> **Provided information**:
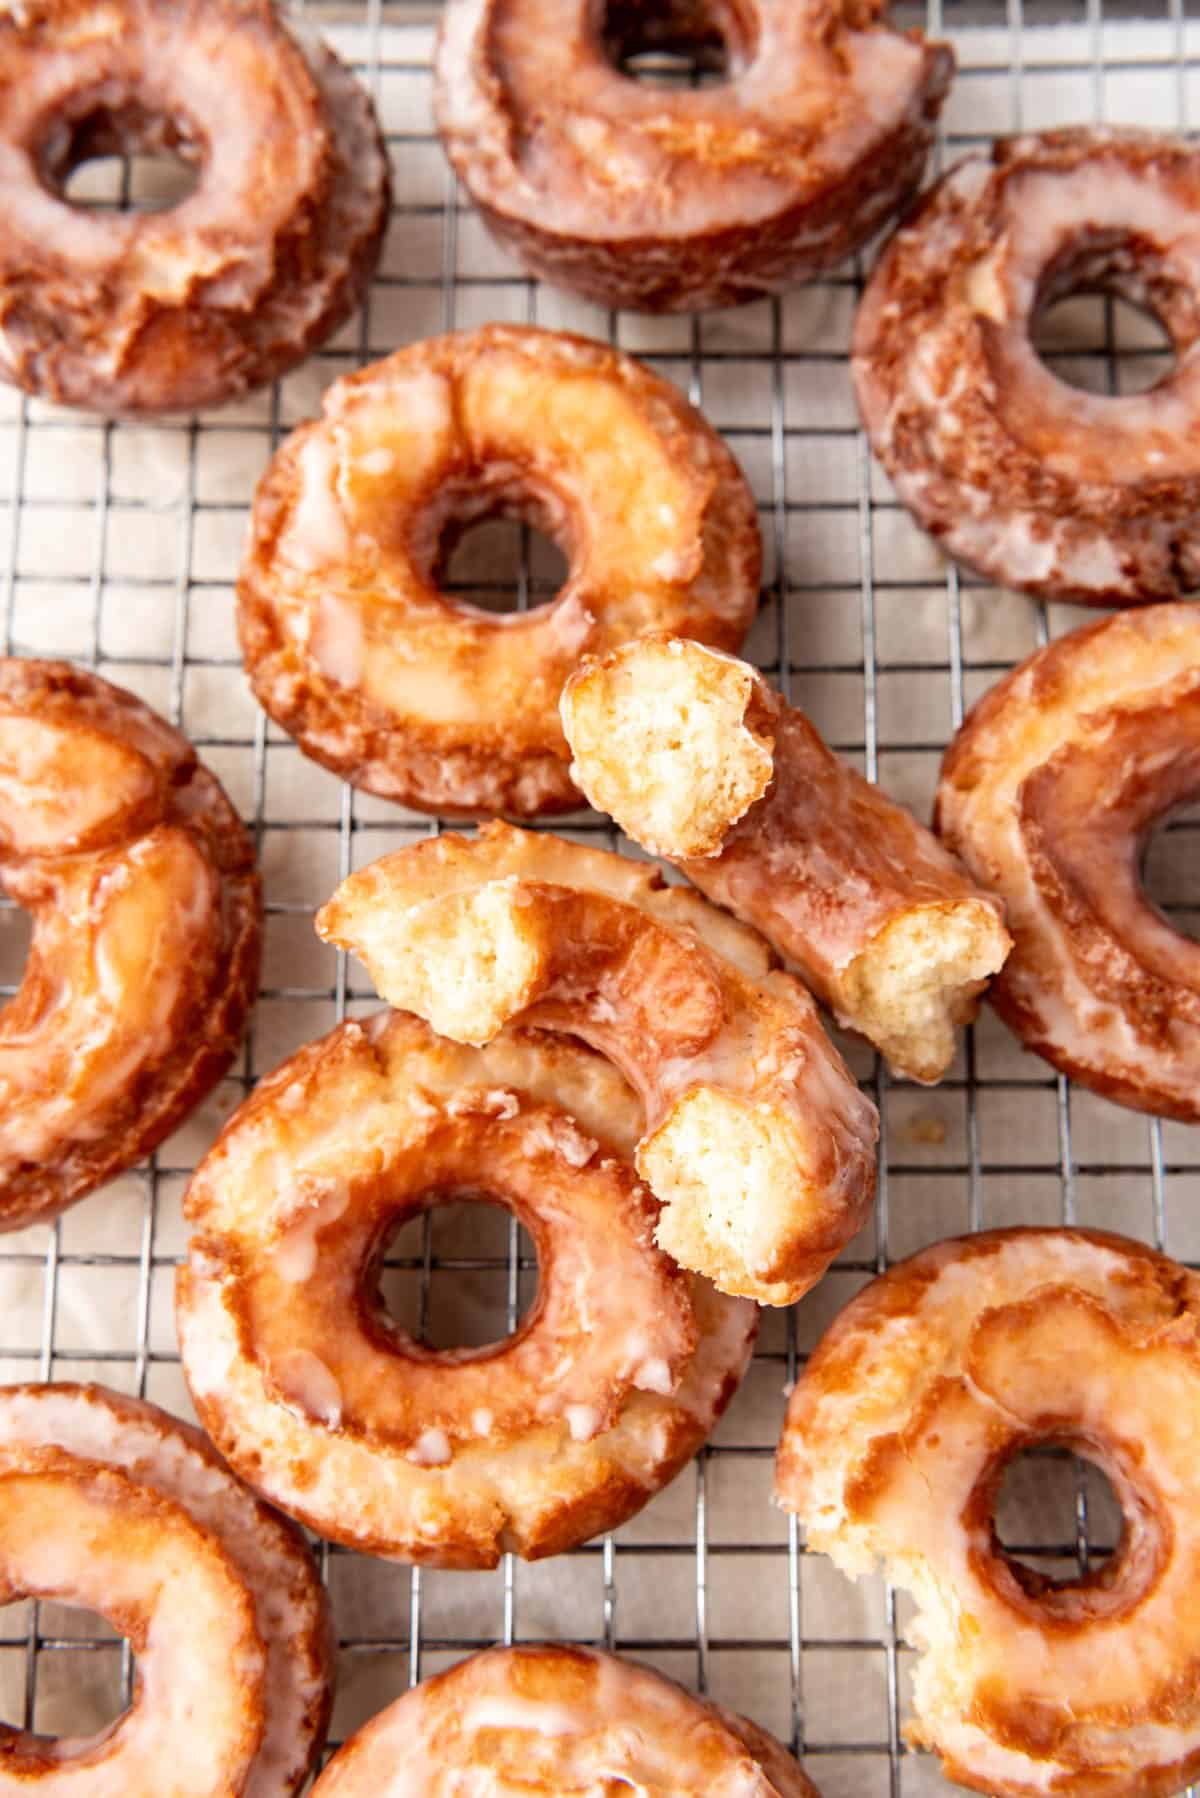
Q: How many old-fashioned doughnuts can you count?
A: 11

* * *

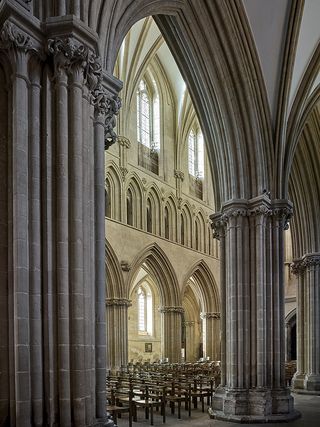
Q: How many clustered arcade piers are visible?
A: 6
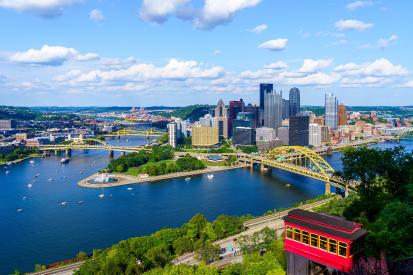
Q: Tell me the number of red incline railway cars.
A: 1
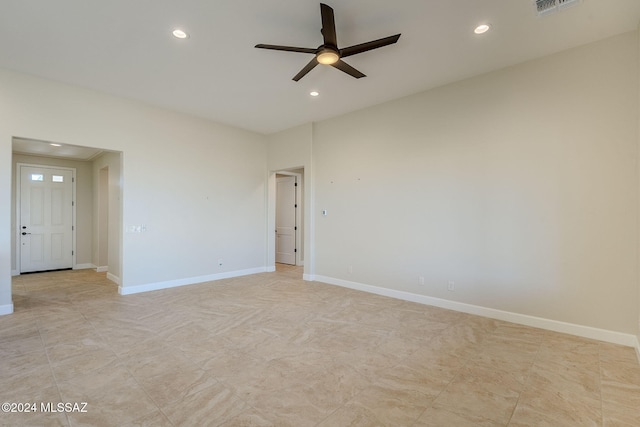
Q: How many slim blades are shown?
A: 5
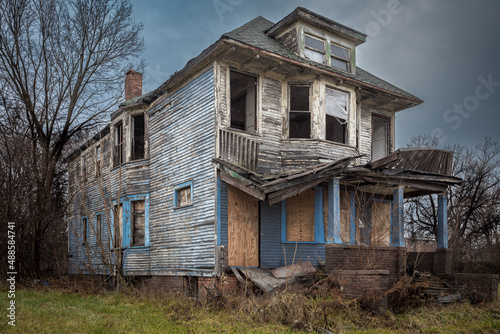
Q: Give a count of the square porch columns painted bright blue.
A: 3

> **About this exercise**:
Every line of the entries that includes "many" must be copied into the answer.

> **Answer box**:
Q: How many old-fashioned doughnuts can you count?
Q: How many clustered arcade piers are visible?
Q: How many slim blades are shown?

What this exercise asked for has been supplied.